Pointer arithmetic & Java arrays

system · 8. August 2012 um 09:27

I think it’s possible there are some small variations between our code examples we may miss, so I will give you a copy of the FFT code I’m using, as well as the dummy data generator, so that you can try and reproduce the error exactly. Now if only I can find a text hosting service that isn’t blocked at work…

system · 8. August 2012 um 09:33

Ok, here is the full FFT code I’m using:

http://pastebay.net/1070340

And here is the dummy data generator code I’m using:

http://pastebay.net/1070341

And once again, I really appreciate your help and any advice you can give me!

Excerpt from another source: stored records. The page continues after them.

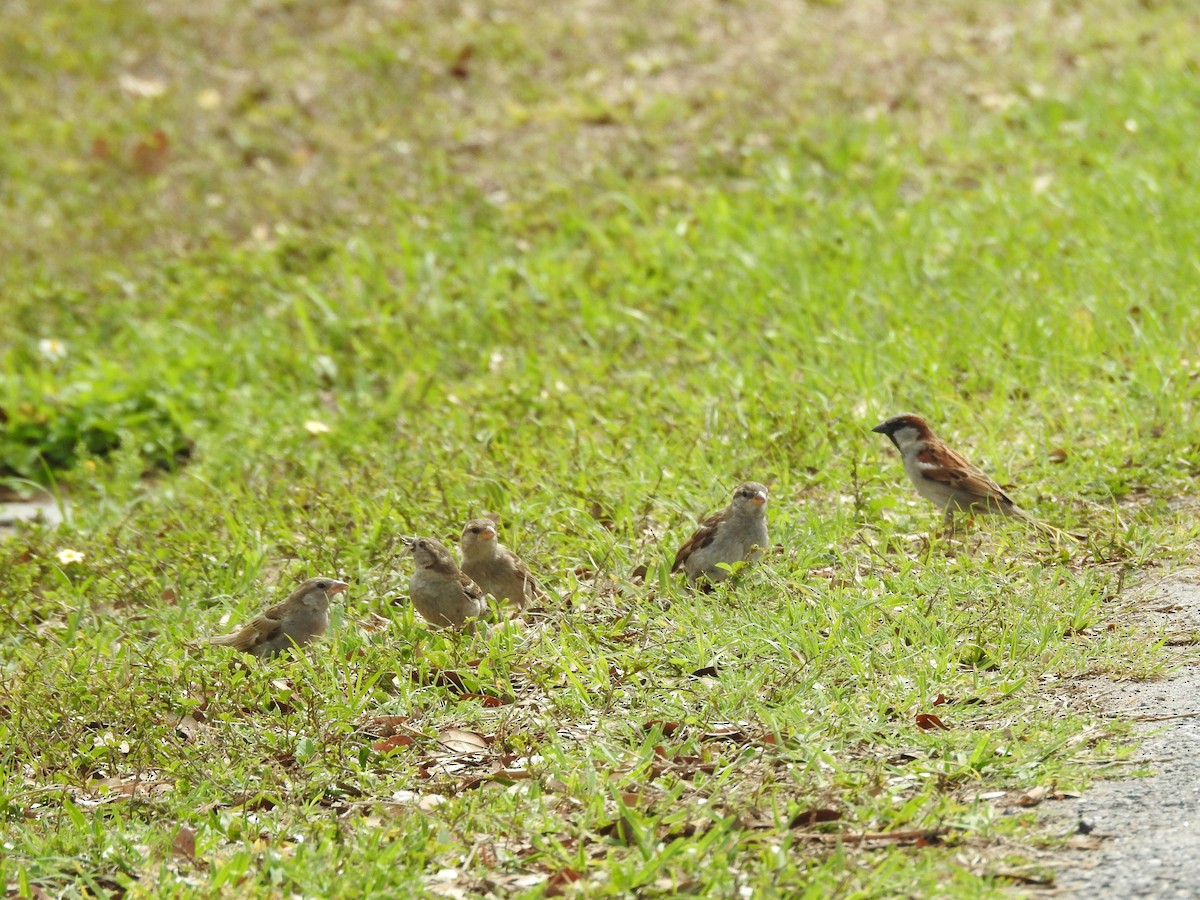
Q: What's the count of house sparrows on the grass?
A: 5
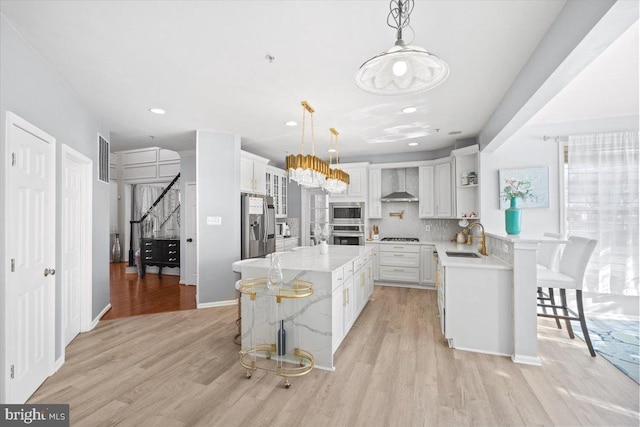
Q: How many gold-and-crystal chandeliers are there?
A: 2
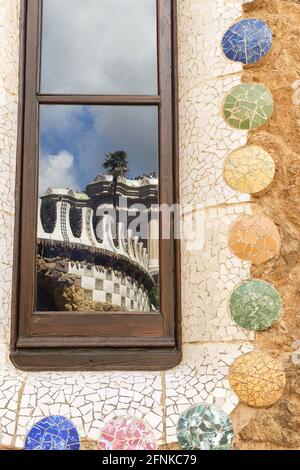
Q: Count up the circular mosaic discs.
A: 9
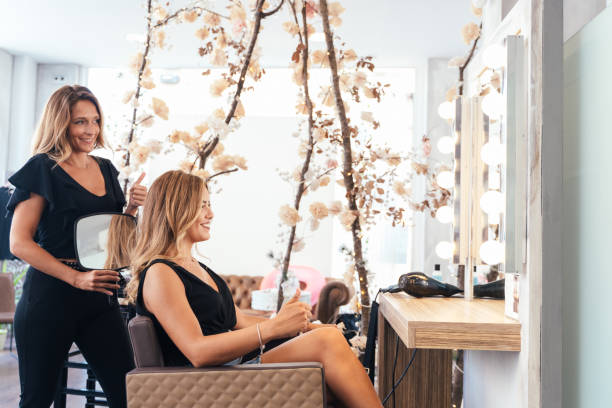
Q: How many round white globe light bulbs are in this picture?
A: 10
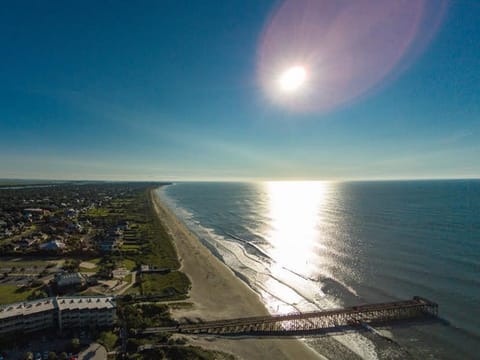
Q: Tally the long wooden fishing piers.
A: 1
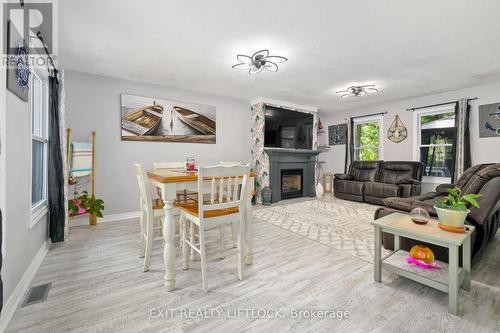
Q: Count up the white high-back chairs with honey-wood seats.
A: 4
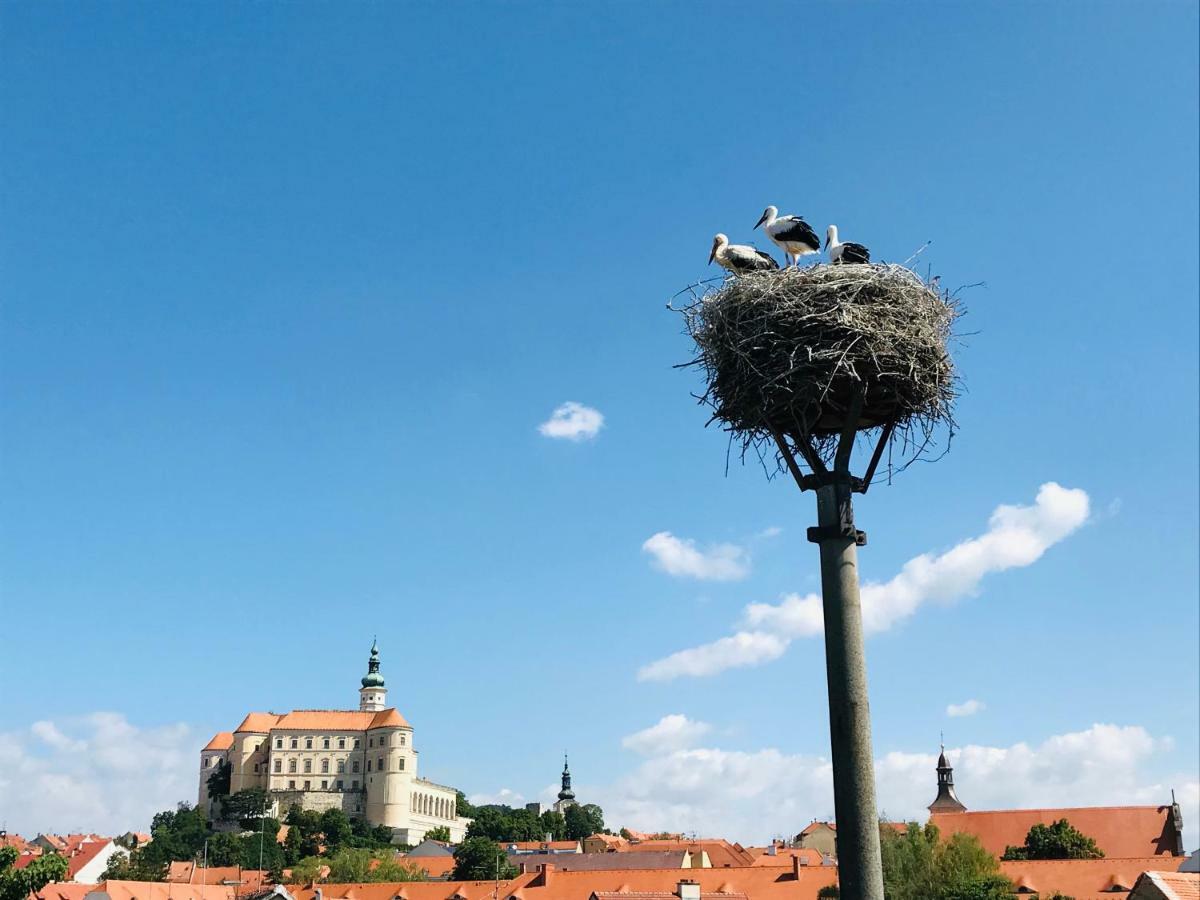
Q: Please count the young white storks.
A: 3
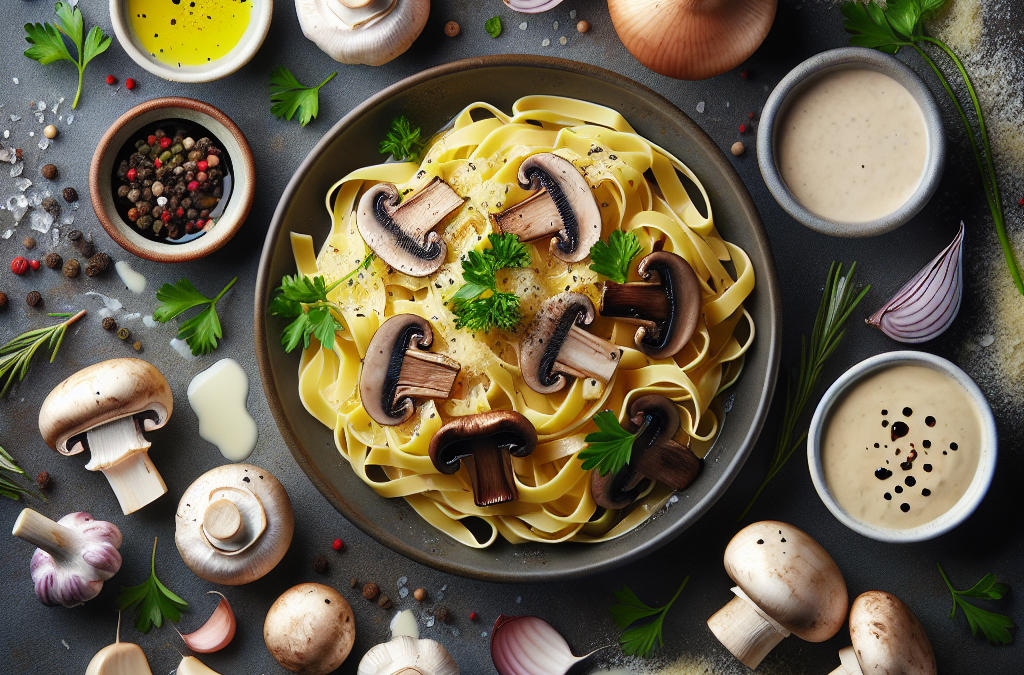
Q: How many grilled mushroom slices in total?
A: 7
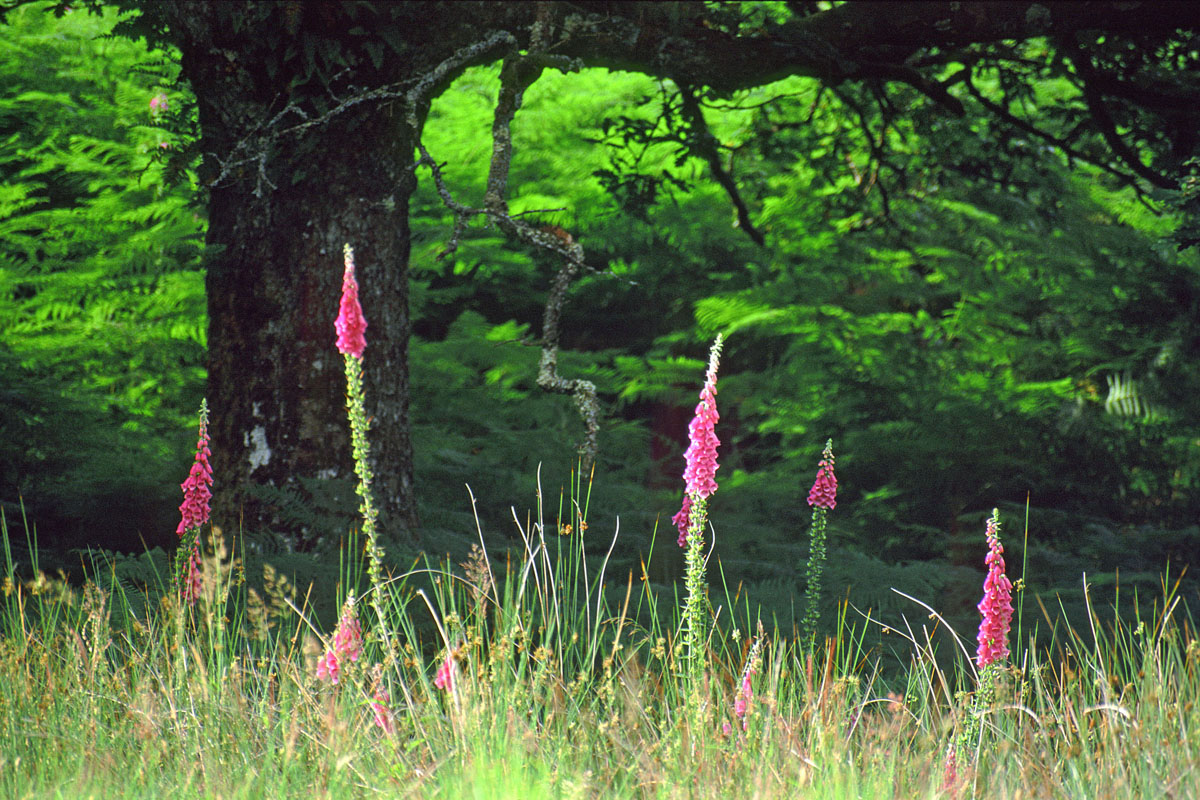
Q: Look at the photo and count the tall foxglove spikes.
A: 5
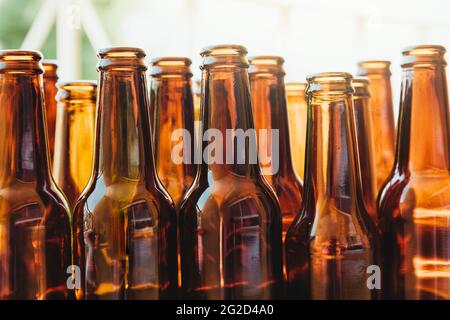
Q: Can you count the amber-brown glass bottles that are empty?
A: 13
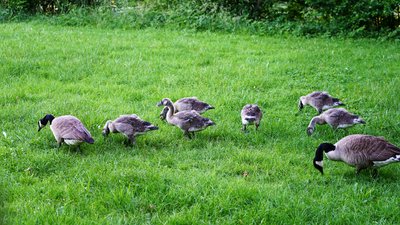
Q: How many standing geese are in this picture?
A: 8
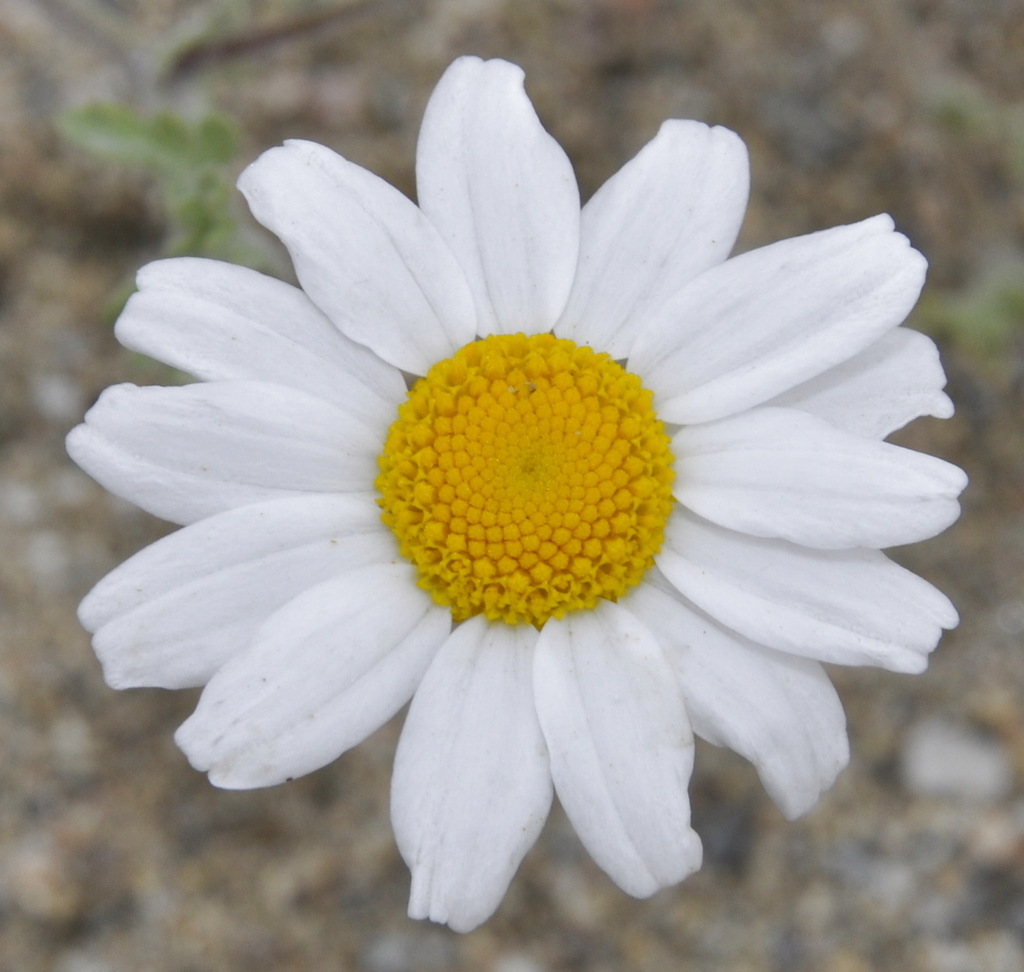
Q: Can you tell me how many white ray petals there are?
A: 14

Marco13 · 8. August 2012 um 10:23

You may have overlooked this post: http://forum.byte-welt.de/showthread.php?p=17971#post17971 But your new posts are largely covering the questions from there, so that’s OK. I already ran a test with the code from this post and a 256MB file, comparing it to the Memory Mapped file version. It hardly made a difference, but maybe I’ll examine it further at another occasion. (I’m just not sure whether the limiting factor of the speed here is the computation of the FFT, or the data transfer from/to the hard disk…)

I downloaded your code and tried to start it. Unfortunately, I’m still on a Win32 machine here, so there is a limit of about ~1.3 GB of memory allocation, which clearly is not enough. Furthermore, I only have a 1GB card. So I reduced it to use MEGABYTE (1048576) and availableVRAM=256, which fits to the 1GB without any rounding hassle. This test ran without any issue. (The strange thing is that the first run took only ~30 seconds, whereas subsequent runs took 1:40 minutes - I’ll have to examine that more closely).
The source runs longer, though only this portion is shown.